*** Opening Record set ***

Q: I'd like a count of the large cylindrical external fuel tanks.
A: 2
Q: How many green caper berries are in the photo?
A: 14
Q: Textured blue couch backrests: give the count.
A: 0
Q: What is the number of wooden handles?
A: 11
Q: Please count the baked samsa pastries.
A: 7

*** Closing Record set ***
*** Opening Record set ***

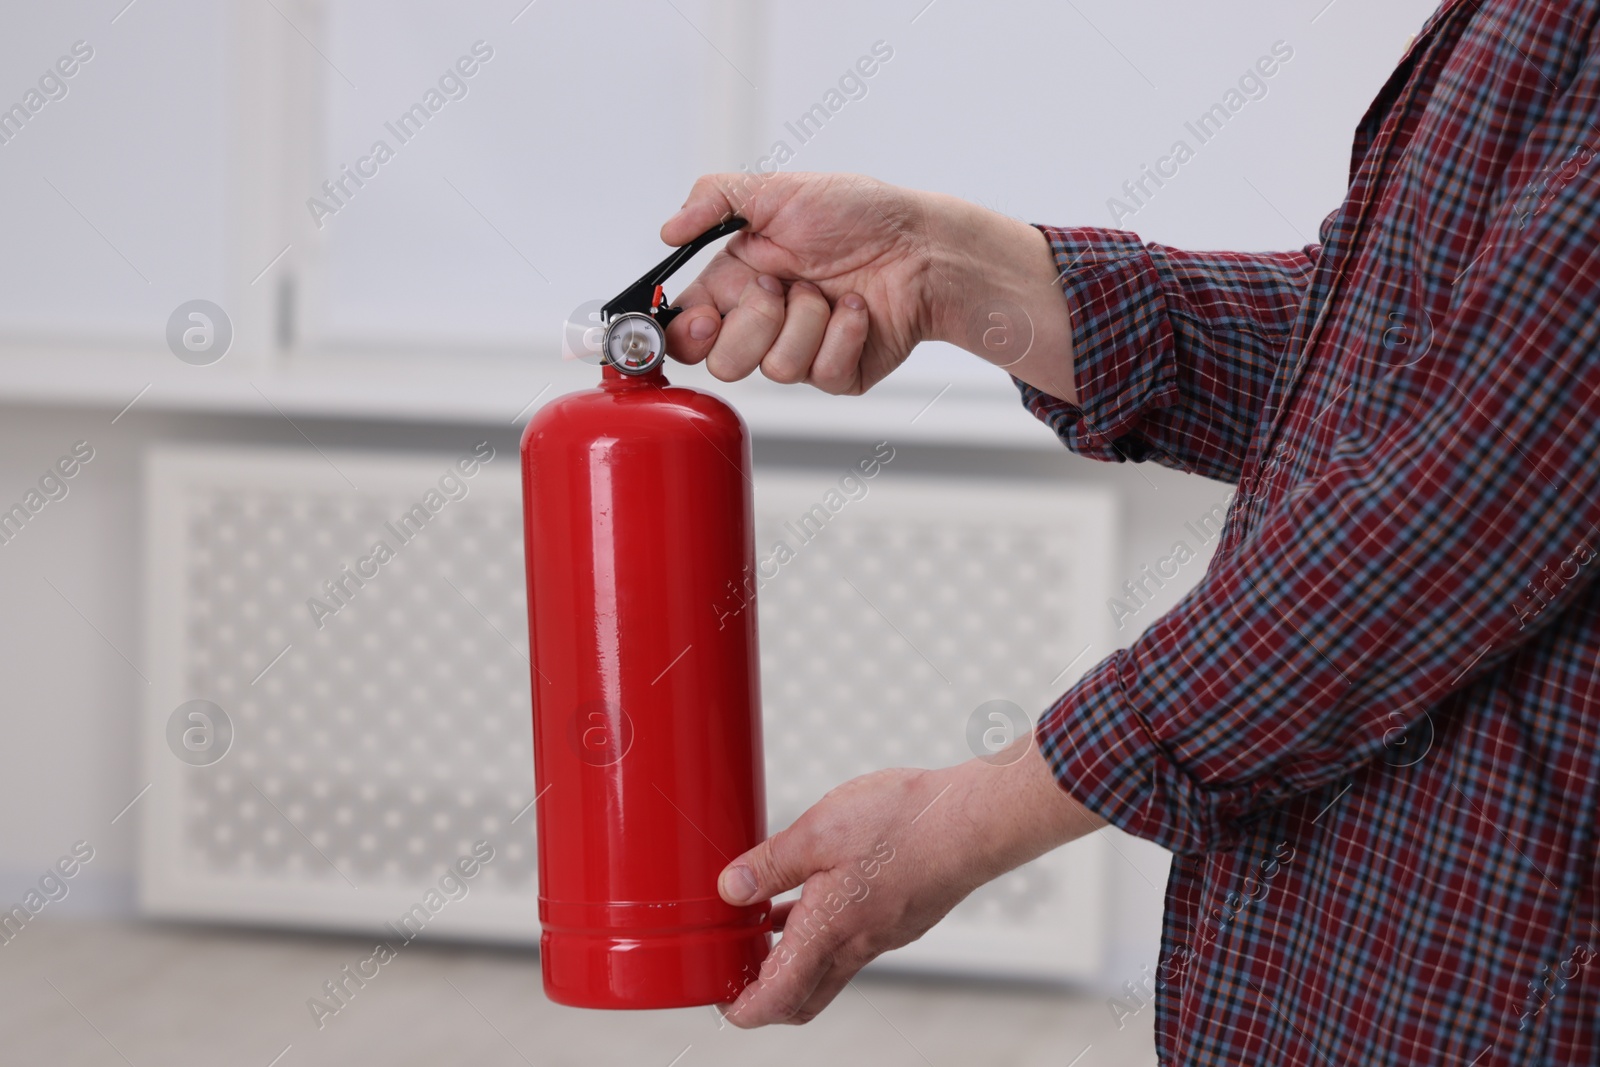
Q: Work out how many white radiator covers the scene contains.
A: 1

*** Closing Record set ***
*** Opening Record set ***

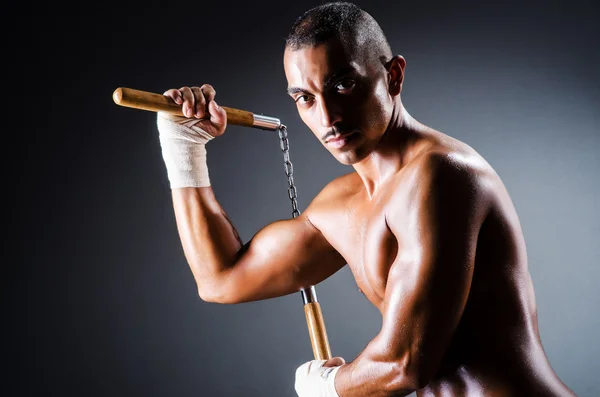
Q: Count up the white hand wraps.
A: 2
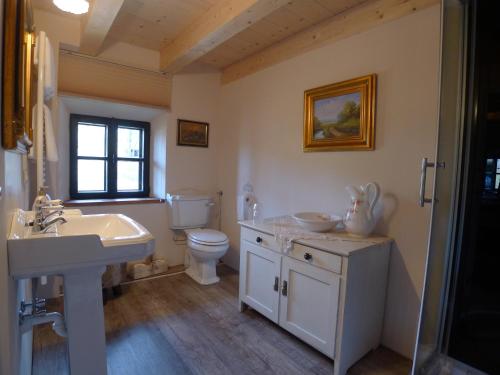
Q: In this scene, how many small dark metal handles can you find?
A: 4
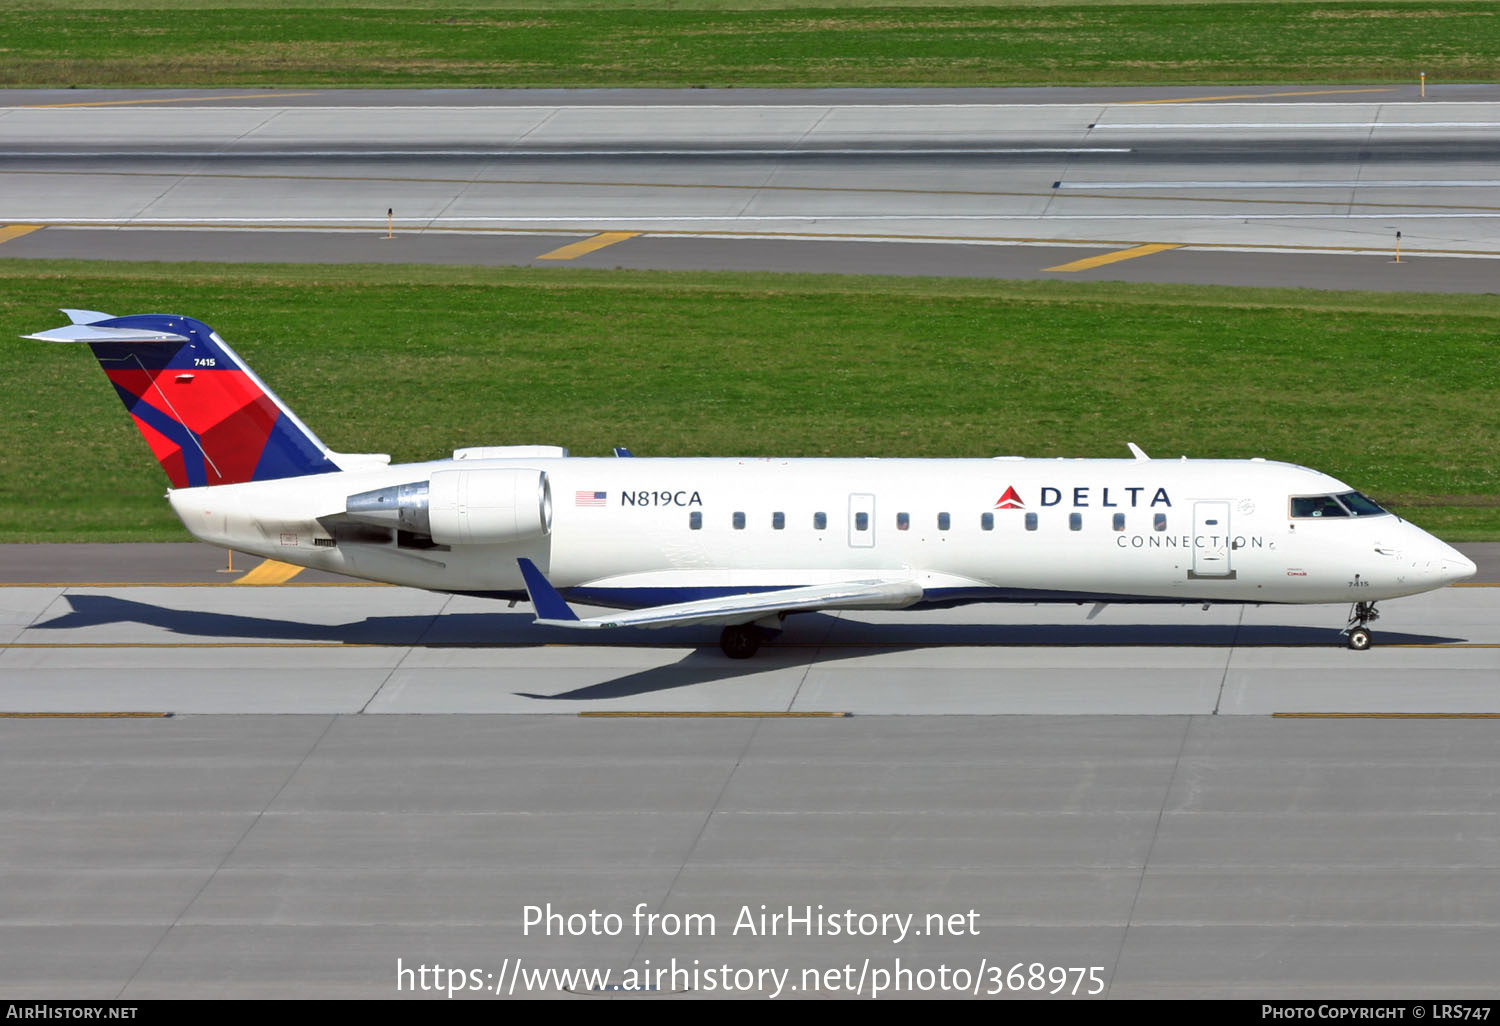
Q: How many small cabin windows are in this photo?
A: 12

*** Closing Record set ***

Of the entries above, tally the lines with "scene" in them. Only the total should be given.

● Answer
2